What is being asked: Every line of the entries with the word "blades" in it should be shown.

Items from a dataset:
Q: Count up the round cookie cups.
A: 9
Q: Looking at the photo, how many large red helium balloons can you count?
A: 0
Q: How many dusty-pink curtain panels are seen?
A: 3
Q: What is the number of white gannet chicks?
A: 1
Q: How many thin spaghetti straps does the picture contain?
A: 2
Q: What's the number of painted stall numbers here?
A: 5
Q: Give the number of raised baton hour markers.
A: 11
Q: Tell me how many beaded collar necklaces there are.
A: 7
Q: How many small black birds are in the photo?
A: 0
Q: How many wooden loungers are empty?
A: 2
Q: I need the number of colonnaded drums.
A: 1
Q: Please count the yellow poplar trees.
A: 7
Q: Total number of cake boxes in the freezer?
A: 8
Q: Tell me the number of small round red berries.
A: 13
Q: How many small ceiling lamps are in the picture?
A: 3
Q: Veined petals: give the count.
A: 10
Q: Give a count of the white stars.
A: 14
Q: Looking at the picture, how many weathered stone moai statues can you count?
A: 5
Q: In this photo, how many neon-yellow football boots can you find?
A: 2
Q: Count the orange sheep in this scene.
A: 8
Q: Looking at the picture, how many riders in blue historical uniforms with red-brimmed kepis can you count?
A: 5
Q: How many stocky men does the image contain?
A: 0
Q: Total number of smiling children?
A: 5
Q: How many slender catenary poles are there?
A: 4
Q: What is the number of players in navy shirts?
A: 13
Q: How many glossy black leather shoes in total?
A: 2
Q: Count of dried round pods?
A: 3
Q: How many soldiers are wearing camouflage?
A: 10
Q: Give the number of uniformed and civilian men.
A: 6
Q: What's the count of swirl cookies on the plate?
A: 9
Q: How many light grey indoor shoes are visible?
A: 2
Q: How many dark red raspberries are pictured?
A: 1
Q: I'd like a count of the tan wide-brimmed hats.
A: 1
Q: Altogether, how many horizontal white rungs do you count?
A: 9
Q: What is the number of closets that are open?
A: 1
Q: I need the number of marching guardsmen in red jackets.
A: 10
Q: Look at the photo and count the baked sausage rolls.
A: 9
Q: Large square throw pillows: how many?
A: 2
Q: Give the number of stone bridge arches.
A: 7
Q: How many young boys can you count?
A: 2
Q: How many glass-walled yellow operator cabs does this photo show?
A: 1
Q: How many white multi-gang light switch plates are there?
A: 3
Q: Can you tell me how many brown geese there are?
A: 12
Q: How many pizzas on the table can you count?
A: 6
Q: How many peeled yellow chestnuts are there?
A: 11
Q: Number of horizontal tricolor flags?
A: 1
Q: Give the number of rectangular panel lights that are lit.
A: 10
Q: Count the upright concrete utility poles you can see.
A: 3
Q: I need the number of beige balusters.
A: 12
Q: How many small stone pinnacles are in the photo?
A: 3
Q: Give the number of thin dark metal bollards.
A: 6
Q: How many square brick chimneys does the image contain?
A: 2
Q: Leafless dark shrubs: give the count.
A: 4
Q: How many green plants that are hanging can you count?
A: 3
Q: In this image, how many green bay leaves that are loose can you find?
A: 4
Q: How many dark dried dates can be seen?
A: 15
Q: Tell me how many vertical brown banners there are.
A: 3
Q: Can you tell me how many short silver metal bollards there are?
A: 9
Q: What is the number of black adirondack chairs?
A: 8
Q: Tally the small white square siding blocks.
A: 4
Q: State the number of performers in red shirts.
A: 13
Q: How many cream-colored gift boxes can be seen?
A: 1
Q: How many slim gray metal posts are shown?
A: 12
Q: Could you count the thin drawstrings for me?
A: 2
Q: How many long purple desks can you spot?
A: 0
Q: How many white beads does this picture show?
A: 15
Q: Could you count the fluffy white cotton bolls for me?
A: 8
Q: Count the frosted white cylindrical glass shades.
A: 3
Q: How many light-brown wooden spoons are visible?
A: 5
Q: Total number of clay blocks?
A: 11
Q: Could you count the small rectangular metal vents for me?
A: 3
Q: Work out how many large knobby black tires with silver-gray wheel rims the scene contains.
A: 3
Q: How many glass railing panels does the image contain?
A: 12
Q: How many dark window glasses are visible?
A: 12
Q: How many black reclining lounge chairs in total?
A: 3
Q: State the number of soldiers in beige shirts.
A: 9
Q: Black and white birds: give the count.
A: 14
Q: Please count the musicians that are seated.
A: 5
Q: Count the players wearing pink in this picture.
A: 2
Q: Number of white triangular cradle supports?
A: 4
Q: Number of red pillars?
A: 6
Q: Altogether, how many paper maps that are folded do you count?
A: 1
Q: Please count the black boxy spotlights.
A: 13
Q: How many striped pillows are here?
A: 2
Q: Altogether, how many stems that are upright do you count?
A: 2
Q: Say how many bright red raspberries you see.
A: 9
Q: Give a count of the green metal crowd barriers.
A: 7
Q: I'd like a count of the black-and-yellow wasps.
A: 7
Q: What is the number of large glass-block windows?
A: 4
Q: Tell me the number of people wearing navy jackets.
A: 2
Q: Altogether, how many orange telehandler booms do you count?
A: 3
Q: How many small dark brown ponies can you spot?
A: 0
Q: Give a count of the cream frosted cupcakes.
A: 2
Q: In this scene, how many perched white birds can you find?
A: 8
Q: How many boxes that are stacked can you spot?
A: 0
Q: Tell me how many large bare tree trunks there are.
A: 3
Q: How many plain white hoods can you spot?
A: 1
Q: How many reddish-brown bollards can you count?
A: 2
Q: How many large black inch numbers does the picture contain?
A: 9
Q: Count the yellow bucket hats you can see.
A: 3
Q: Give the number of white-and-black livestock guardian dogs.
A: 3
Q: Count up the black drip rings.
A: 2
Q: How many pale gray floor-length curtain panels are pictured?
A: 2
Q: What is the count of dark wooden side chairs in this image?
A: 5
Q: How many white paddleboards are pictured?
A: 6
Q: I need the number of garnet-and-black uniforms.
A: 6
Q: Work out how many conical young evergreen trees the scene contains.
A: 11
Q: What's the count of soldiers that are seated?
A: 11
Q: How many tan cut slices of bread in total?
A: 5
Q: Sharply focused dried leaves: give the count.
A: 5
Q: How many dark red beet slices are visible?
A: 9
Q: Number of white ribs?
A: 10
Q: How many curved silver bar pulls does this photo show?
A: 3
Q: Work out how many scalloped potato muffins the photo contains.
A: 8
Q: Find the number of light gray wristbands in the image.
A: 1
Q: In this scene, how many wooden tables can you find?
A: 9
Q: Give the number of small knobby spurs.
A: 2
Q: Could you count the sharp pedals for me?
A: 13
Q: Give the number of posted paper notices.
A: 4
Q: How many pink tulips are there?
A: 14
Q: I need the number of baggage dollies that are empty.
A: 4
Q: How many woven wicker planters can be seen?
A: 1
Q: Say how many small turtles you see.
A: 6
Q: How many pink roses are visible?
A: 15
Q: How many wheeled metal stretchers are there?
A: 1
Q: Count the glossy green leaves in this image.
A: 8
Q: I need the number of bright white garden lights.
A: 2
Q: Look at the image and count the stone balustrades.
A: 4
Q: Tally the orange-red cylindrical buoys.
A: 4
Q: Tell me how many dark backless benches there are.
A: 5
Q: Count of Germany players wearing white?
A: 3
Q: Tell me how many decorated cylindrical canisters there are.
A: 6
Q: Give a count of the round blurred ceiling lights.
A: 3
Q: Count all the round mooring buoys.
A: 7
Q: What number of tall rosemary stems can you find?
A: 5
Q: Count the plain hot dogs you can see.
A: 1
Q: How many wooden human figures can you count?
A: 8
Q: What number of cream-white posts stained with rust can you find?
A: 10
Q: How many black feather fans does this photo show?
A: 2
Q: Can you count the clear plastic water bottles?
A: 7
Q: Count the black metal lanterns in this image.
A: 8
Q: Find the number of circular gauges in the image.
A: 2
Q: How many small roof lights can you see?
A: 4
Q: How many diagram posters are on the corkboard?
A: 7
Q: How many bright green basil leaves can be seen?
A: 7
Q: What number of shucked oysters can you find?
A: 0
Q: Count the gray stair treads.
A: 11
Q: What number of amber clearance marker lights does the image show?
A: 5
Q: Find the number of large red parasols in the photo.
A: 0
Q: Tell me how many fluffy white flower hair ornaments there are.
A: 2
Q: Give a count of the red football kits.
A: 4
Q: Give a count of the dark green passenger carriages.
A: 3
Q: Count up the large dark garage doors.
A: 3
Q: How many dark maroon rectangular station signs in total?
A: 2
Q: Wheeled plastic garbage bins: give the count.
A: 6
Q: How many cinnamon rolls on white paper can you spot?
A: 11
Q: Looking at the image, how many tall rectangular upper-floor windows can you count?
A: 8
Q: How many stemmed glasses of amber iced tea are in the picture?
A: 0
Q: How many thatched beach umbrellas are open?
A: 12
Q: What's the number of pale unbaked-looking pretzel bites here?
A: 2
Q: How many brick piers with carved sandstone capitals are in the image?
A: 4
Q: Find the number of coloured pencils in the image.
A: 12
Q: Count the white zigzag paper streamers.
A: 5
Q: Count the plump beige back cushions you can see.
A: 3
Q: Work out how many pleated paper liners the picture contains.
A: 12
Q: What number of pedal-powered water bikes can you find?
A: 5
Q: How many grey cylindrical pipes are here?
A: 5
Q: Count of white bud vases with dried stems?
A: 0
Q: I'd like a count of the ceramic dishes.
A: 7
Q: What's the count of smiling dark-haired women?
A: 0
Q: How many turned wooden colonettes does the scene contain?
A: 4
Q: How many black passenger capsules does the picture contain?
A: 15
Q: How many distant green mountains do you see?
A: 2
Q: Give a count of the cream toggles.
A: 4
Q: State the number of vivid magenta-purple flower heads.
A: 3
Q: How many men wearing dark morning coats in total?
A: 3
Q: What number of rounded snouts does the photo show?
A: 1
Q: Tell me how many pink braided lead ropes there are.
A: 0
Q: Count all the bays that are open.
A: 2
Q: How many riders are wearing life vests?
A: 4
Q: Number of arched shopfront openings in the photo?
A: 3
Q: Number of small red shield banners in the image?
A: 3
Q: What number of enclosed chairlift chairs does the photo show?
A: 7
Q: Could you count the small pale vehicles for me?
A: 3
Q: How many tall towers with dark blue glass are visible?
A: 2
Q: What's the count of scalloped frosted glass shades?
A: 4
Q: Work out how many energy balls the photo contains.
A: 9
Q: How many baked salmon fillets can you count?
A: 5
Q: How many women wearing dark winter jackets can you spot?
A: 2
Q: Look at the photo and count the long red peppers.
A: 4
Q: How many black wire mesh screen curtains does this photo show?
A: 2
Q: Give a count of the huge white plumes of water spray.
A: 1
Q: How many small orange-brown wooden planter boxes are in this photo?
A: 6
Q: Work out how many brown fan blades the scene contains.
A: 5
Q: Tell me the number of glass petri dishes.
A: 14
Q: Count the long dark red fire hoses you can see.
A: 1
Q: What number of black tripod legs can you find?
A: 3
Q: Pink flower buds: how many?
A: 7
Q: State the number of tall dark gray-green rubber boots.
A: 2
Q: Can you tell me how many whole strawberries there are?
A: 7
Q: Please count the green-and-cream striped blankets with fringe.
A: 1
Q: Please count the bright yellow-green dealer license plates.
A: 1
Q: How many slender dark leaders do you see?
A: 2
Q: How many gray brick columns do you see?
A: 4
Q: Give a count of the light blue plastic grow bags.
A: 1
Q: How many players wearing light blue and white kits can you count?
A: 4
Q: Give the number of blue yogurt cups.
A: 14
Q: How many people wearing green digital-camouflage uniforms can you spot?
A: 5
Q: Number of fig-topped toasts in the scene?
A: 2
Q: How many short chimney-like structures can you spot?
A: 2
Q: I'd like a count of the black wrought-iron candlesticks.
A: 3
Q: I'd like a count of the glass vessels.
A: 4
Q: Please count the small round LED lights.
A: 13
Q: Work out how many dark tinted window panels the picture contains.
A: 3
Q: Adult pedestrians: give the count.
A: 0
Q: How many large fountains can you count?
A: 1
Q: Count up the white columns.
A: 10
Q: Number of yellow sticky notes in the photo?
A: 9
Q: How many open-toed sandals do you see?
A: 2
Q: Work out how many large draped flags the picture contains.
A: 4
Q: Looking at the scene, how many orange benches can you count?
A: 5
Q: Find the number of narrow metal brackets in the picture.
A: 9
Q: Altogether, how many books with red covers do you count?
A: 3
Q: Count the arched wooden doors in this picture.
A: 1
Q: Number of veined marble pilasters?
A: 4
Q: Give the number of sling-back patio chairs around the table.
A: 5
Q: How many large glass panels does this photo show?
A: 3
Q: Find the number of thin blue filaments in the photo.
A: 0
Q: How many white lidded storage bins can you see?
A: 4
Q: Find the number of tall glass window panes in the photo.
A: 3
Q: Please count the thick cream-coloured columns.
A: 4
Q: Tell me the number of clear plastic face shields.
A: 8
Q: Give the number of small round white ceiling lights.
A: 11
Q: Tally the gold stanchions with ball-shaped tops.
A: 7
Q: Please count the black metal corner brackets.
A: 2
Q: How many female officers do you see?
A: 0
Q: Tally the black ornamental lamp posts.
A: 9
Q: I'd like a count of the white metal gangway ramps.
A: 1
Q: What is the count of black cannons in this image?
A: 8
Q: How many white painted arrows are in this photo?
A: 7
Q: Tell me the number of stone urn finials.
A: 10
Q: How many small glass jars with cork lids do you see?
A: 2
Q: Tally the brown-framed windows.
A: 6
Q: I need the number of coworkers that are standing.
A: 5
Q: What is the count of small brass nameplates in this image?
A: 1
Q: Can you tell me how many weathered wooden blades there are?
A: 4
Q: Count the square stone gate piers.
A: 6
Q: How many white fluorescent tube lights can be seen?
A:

Result of the exercise:
Q: Work out how many brown fan blades the scene contains.
Q: Can you tell me how many weathered wooden blades there are?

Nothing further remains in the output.